What you should do: Each entry below must come back exactly as written, without its pictures.

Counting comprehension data

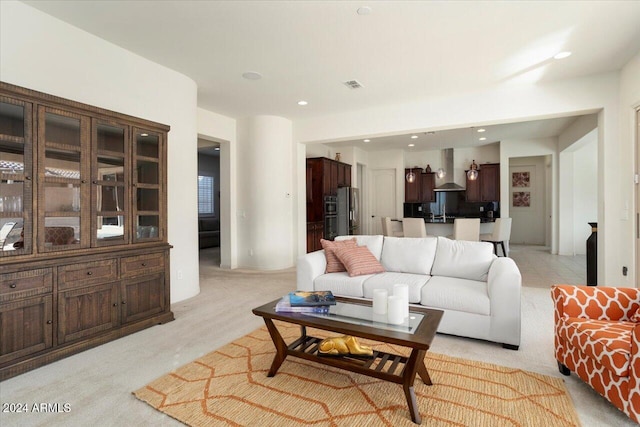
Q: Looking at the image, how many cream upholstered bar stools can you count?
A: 4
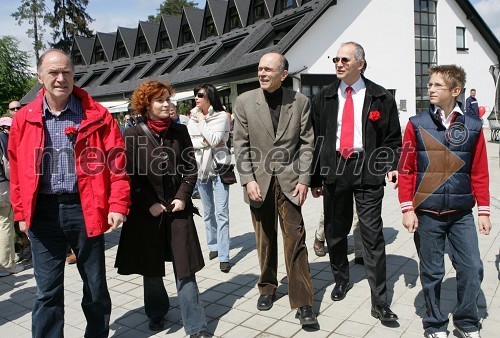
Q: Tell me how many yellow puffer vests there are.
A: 0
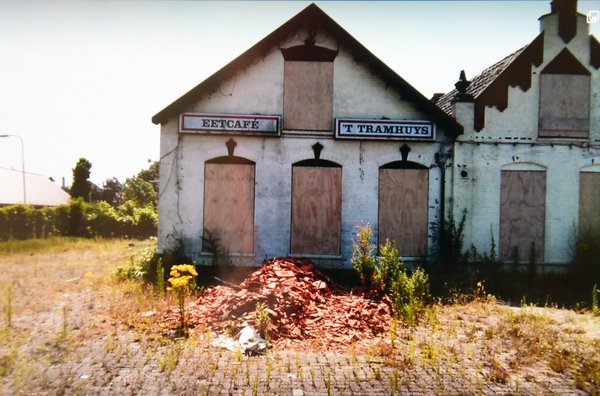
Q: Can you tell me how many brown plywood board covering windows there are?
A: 7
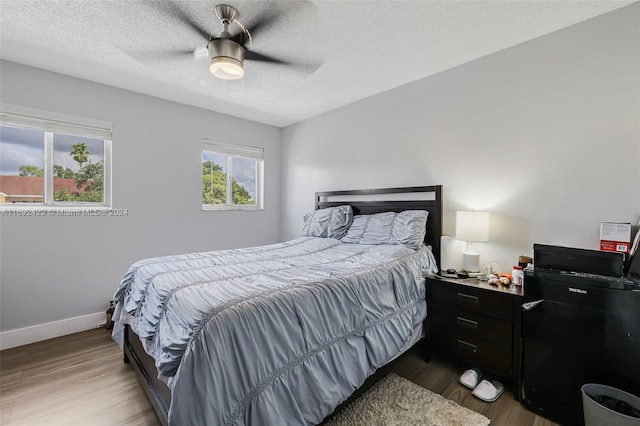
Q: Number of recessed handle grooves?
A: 3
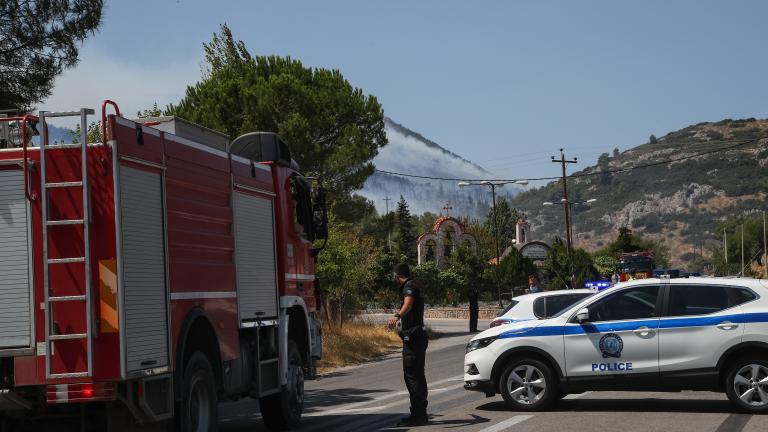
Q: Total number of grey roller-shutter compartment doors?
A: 3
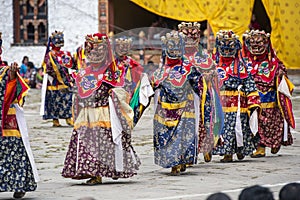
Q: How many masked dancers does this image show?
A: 8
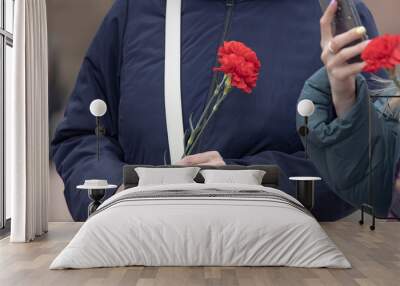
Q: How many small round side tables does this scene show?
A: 2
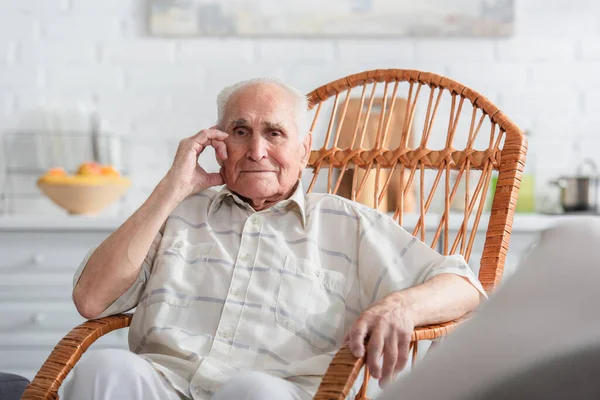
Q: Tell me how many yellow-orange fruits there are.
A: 3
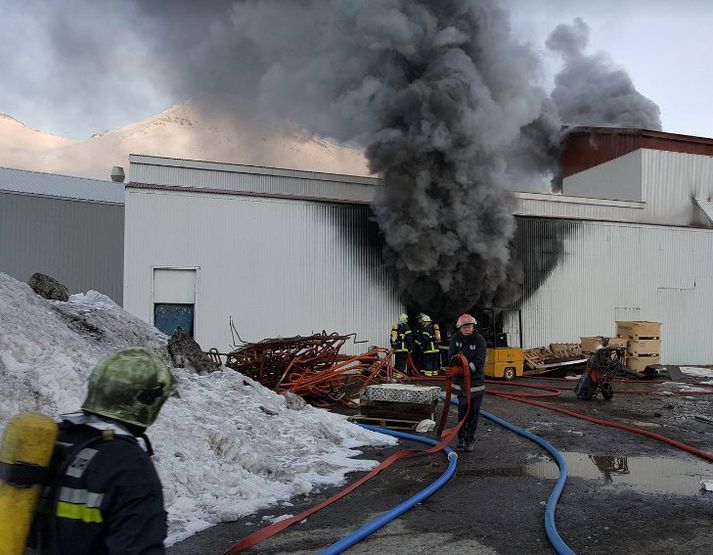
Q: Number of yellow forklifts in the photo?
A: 1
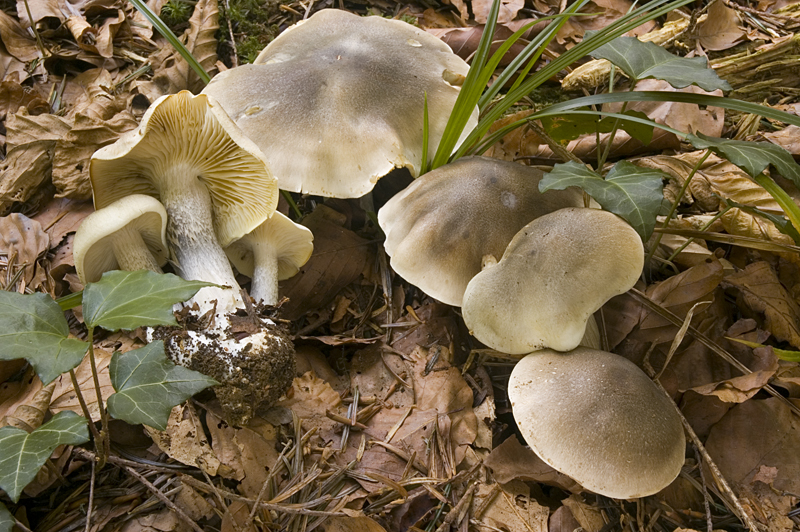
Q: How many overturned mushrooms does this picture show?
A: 3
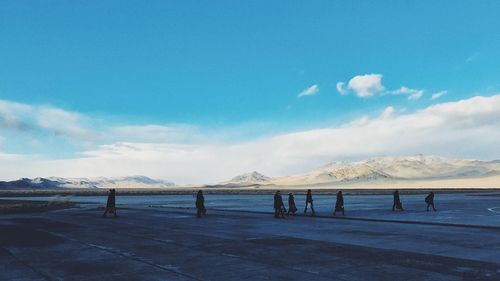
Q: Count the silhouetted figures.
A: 8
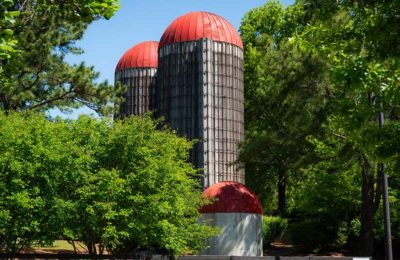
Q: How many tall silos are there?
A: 2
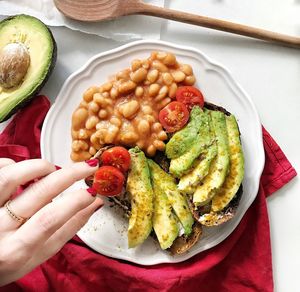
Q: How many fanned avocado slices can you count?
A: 8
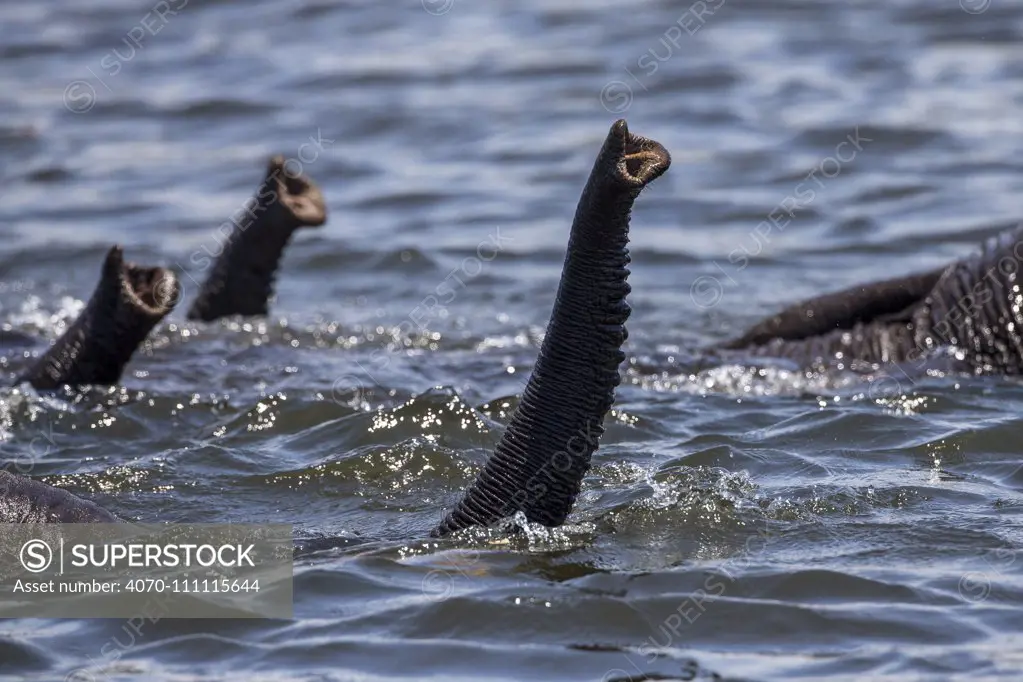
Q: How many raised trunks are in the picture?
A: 3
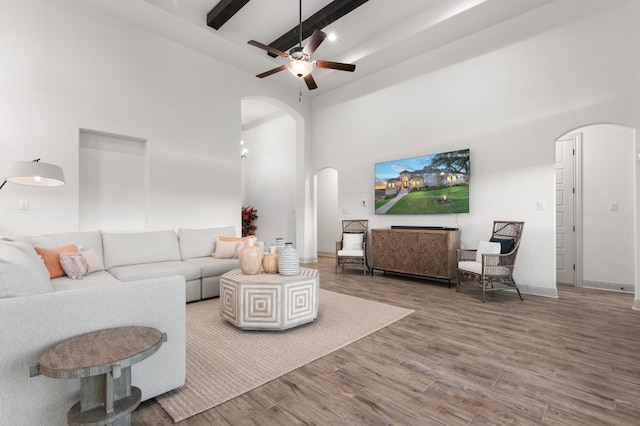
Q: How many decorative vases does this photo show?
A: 4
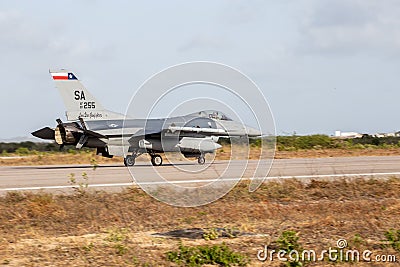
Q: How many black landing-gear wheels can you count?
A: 3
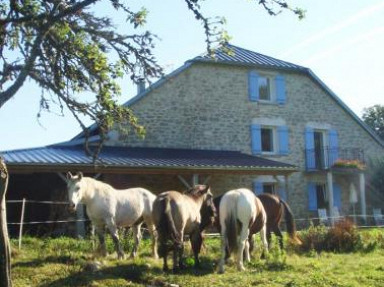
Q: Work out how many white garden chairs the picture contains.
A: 3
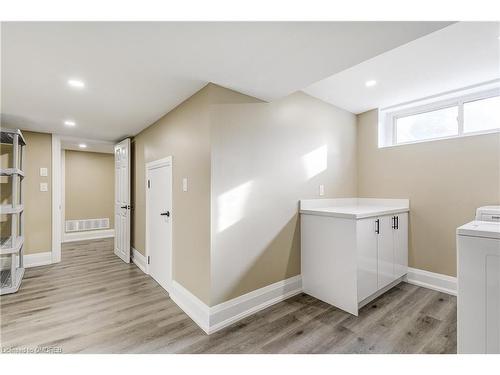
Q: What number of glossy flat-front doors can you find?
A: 3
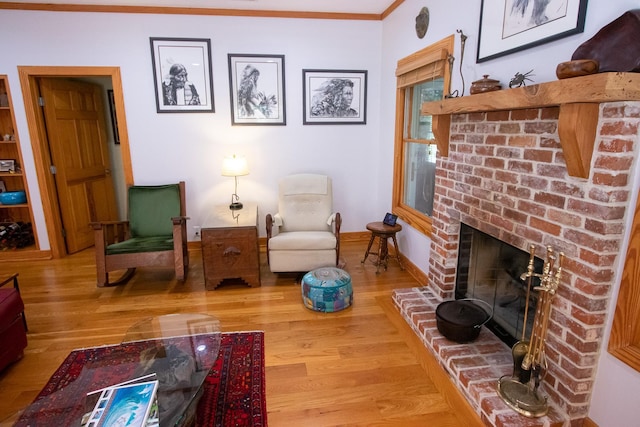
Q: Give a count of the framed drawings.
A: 4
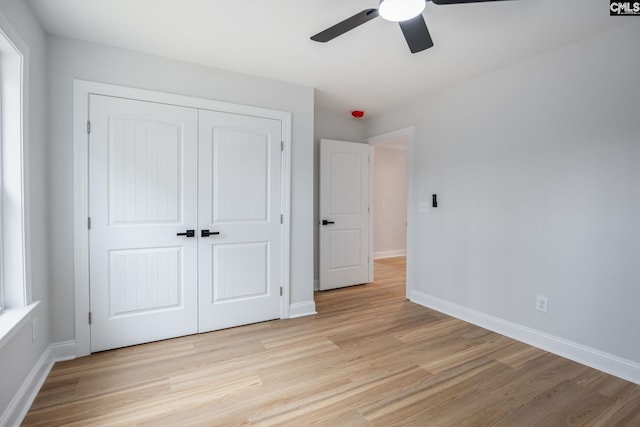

Solution to this task:
Q: Looking at the image, how many cream upholstered bar stools can you count?
A: 4
Q: Tell me how many yellow puffer vests there are.
A: 0
Q: Can you tell me how many brown plywood board covering windows there are?
A: 7
Q: Number of recessed handle grooves?
A: 3
Q: Total number of grey roller-shutter compartment doors?
A: 3
Q: How many masked dancers does this image show?
A: 8
Q: How many small round side tables does this scene show?
A: 2
Q: Tell me how many yellow-orange fruits there are.
A: 3
Q: Number of yellow forklifts in the photo?
A: 1
Q: How many overturned mushrooms does this picture show?
A: 3
Q: Count the silhouetted figures.
A: 8
Q: How many tall silos are there?
A: 2
Q: How many fanned avocado slices can you count?
A: 8
Q: How many raised trunks are in the picture?
A: 3
Q: How many decorative vases does this photo show?
A: 4
Q: How many black landing-gear wheels can you count?
A: 3
Q: Work out how many white garden chairs the picture contains.
A: 3
Q: What number of glossy flat-front doors can you find?
A: 3
Q: Give a count of the framed drawings.
A: 4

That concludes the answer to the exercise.